I have a .xlsx file from a HttpClient request and read these bytes as a stream. I'm trying to use ExcelDataReader in the stream; I detected that datetime values are not correct. The table has only one column of date and all dates start in 2021.

All the datetimes read with the IExcelDataReader are specifically 31/08/2019 - this cannot be because of the above statement.

When I tested it in my personal computer the dates returned right what I realized is in order to transfer this file to my computer I had to save it using Excel.

The stream from the request has ~2079 bytes while the (saved by Excel) file has ~5569 so I compared the byte structure in both files in notepad++ and tested a lot to ensure that the original version in fact never returns the dates right (every other data is correct) but the modified one is perfectly fine. I tested this behavior in 3 machines and the results are the same. So, here is the deal

I'm already using the ExcelDataReader library so I would like not to use another to solve the same problem.

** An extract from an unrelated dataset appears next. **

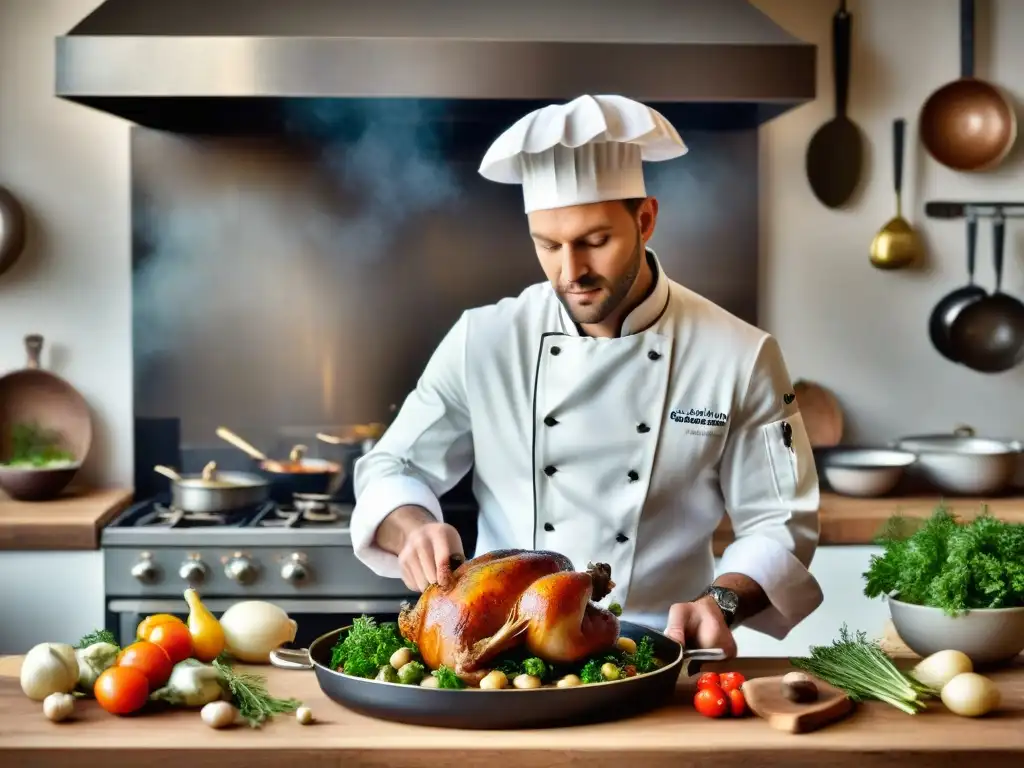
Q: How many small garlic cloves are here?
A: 3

The origin file from the request ends with "Implementation by Anton Scheffer" literary written to the file

Clarification

this is the origin file from the web request

While the Excel saved version eds with a more understandable manner

The modified by Excel version

Looking into the .xlsx file structure as a .zip in windows, we can access the entry: xl/worksheets/sheet1.xml, storing the table's data from the file. In the 14º column, the date one, the value written to the file is 43708 this value can be interpreted by excel in two ways,
as 31/08/19 or 01/09/23. I don't know what defines that.

3

There are 3 best solutions below

0
user8728340 On BEST ANSWER

The Excel library that created this file - PL/SQL "as_xlsx" by Anton Schleffer - saves files with a non-standard value for the "date1904" workbook property. Excel itself sets the date1904 property to 1, but in files produced by "as_xlsx" it is true. ExcelDataReader does not support this particular deviation and proceeds to return wrong dates off by 4 years.

3
James Jonatah On

I detected that the date always shifted 1462 days in the past constantly. I know it doens't solve the root of the problem but its a solution to our business for now. Adding the missing days to the readed value fixes the problem.

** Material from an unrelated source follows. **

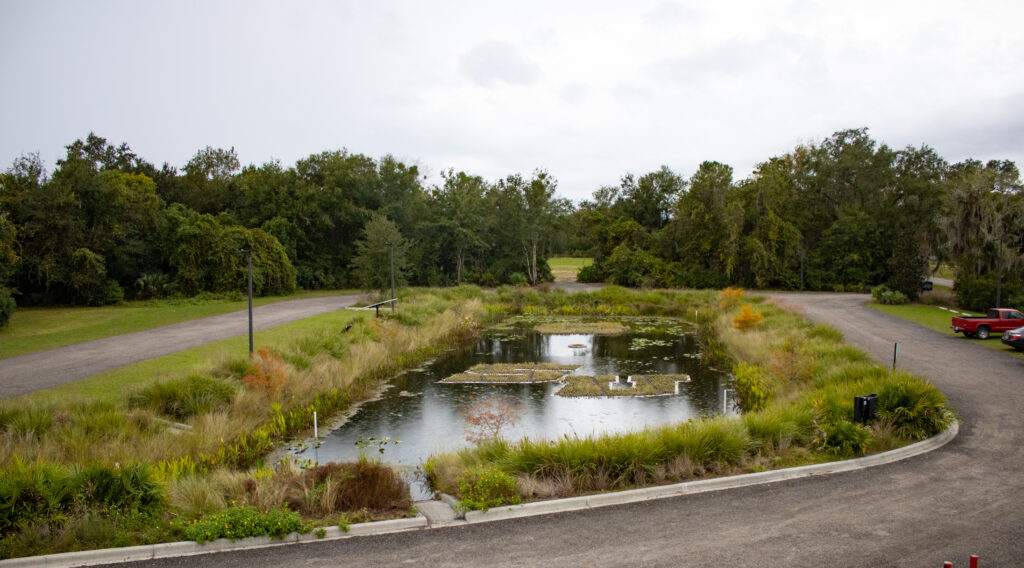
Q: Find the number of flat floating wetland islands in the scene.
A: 3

Thanks to @Flydog57 for explaining that xlsx files are structured as zip files so i could access the file internal content and read the xml raw data. The values written to the xml's content at the target column is 43708 which is, the number representation of the date 31/08/2019 literally. In the excel saved version of the file the same value 43708 is represented as 01/09/2023, the reason for that remains unknown.

comparasion:
raw file: at the raw request content excel saved file: at the excel's modified version

1
Ron Rosenfeld On

What you are seeing seems dependent on the date system set in your Excel application for the workbook.

Using the 1904 date system, 43708 will convert to 1-Sep-2023 Using the 1900 date system, 43708 will convert to 31-Aug-2019

The setting is under File=>Options=>Advanced=>When Calculating this Workbook

enter image description here

Excel stores dates as serial numbers starting at either 1/1/1900 or 1/1/1904 depending on the date system selected.

Most windows installs default to the 1900 date system. Mac installs used to default to the 1904 date system. You should be aware that the 1900 date system has a deliberate error (supposedly to be compatible with a Lotus 123 accidental error) wherein 1900 is considered a leap year.

See Differences between the 1900 and the 1904 date system in Excel for a more detailed explanation.

Depending on your requirements, you may need to change the date system in the workbook, or use the 1462 constant you have derived.